1. Analyze Token Distribution

One of the first warning signs is a highly concentrated token distribution. If more than 50% of the total supply is held by the top 10 wallets, it may indicate potential price manipulation or a looming rug pull.

The only exception is when those wallets belong to centralized exchanges, DEXs, or liquidity locking contracts.

2. Monitor the Number of Holders

A declining number of token holders is another red flag. A healthy project typically shows steady or growing community interest. When users start to exit en masse, it often reflects waning confidence.

3. Watch for Common Scam Signs

CoinGecko highlights three common indicators of scam tokens:

  • Honeypots — tokens you can buy but cannot sell.
  • Hidden fees — unexpected charges on buying or selling that significantly reduce or eliminate your profit.
  • Dubious developers — teams with a history of involvement in scams, rug pulls, or pump-and-dump schemes.

4. Evaluate Liquidity

Liquidity is a critical metric. If a project’s liquidity pool is not locked, the developers can withdraw funds at any time, leaving investors empty-handed.

🔐 Locked liquidity for a fixed period increases trust and reduces rug pull risk.

5. Check the Token’s Age

Newer tokens come with higher risk. The majority of scam tokens are launched recently, often within days or weeks of their collapse. Be cautious with newly released assets.

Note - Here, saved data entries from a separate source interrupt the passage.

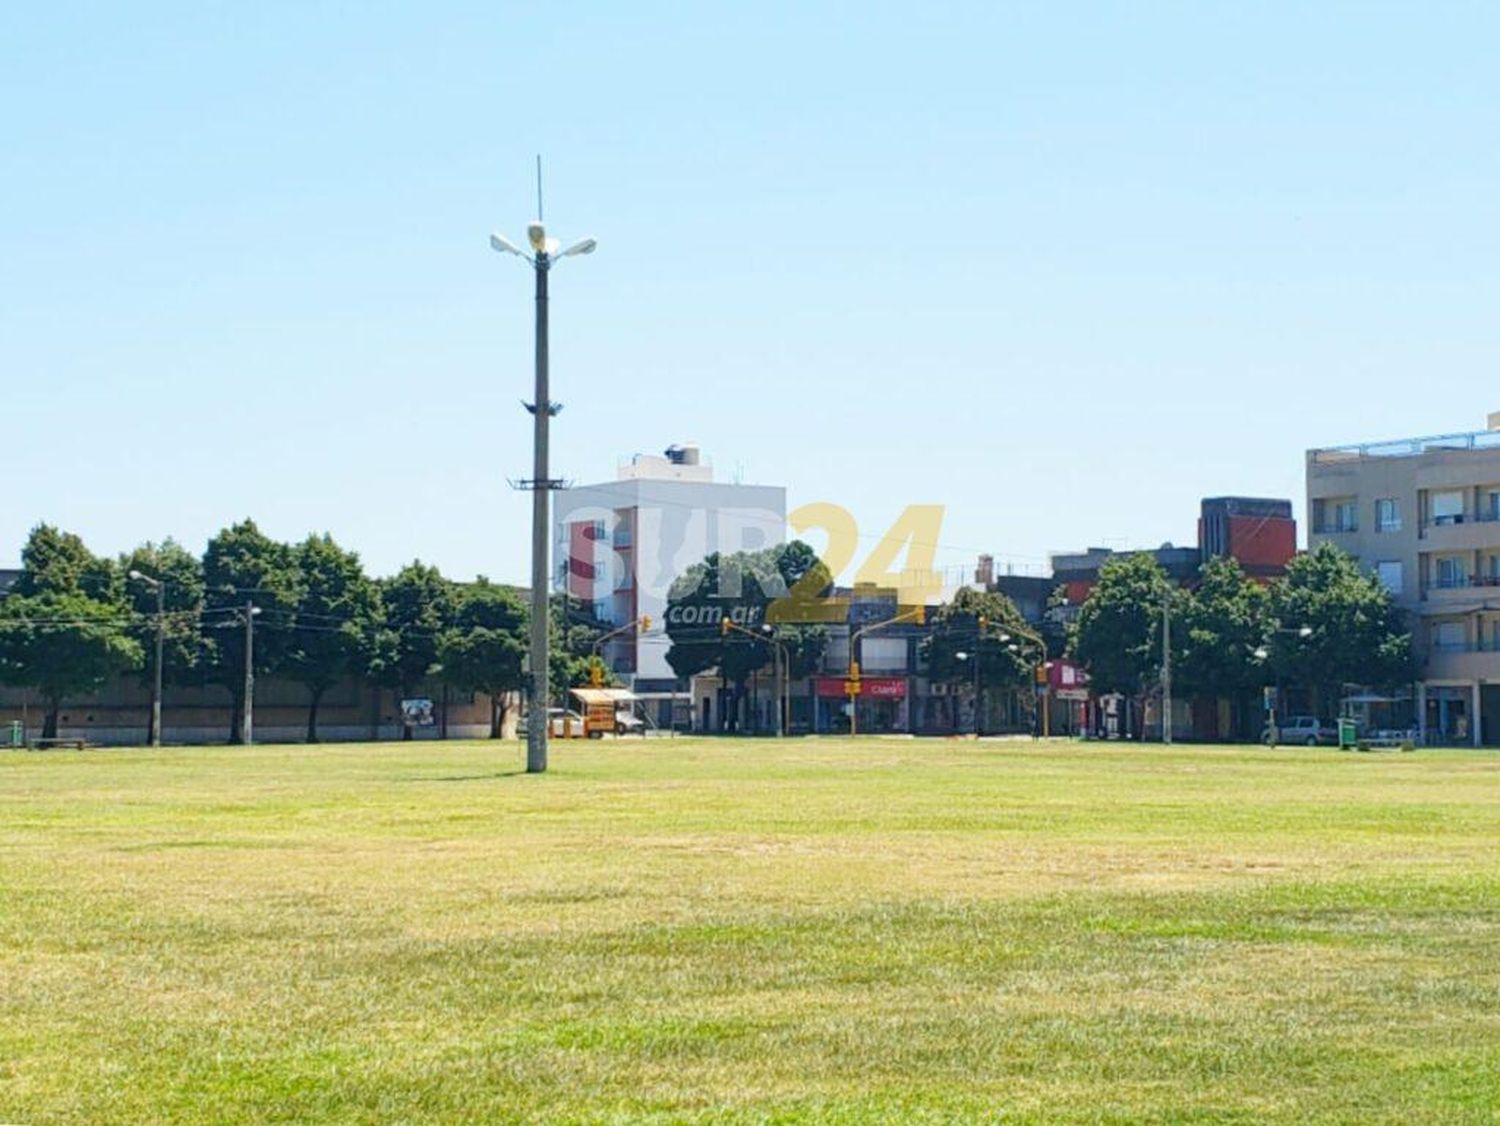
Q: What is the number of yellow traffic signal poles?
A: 4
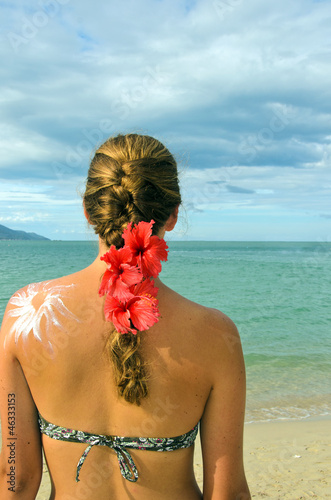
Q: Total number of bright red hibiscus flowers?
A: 3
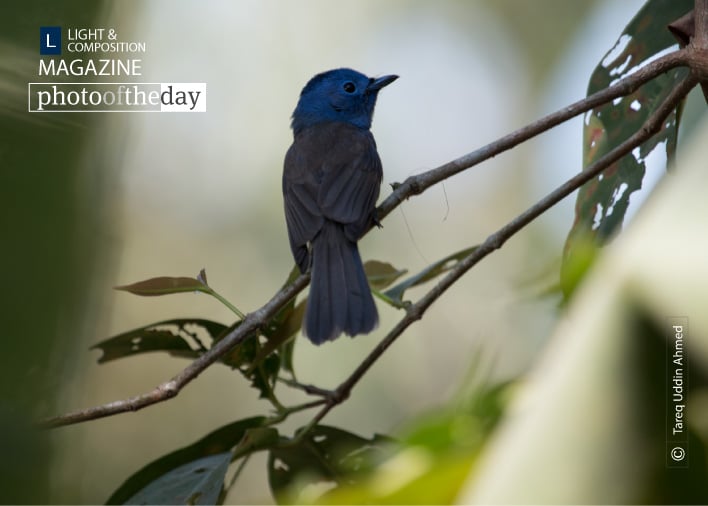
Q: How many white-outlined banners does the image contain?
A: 1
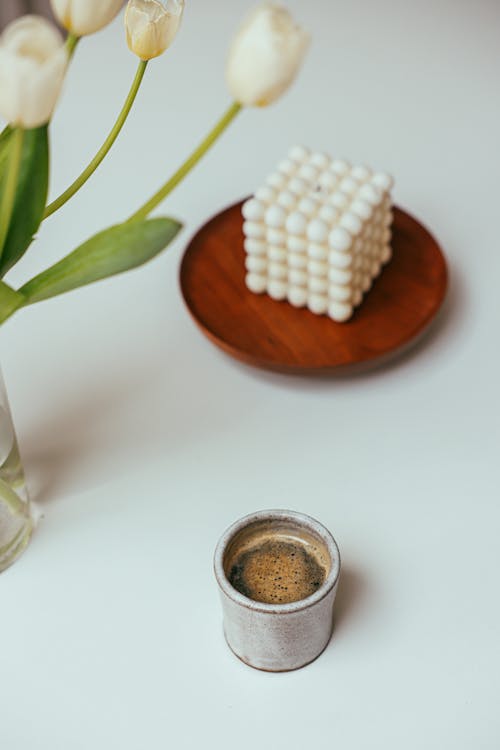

6. Use Tools — But Don’t Skip Your Own Research

CoinGecko recommends using their GT Score, a quick evaluation tool that ranks tokens based on several factors. However, they emphasize the importance of doing your own research (DYOR).


Final Thoughts

The crypto market is full of opportunity — but also of danger. Scam tokens appear almost daily. In fact, CoinGecko reported that 50% of all crypto assets launched in Q1 2025 have already failed.

To avoid becoming a victim, investors must stay vigilant, analyze thoroughly, and never skip due diligence.

Stay smart. Stay safe. And never invest in a project you don’t fully understand.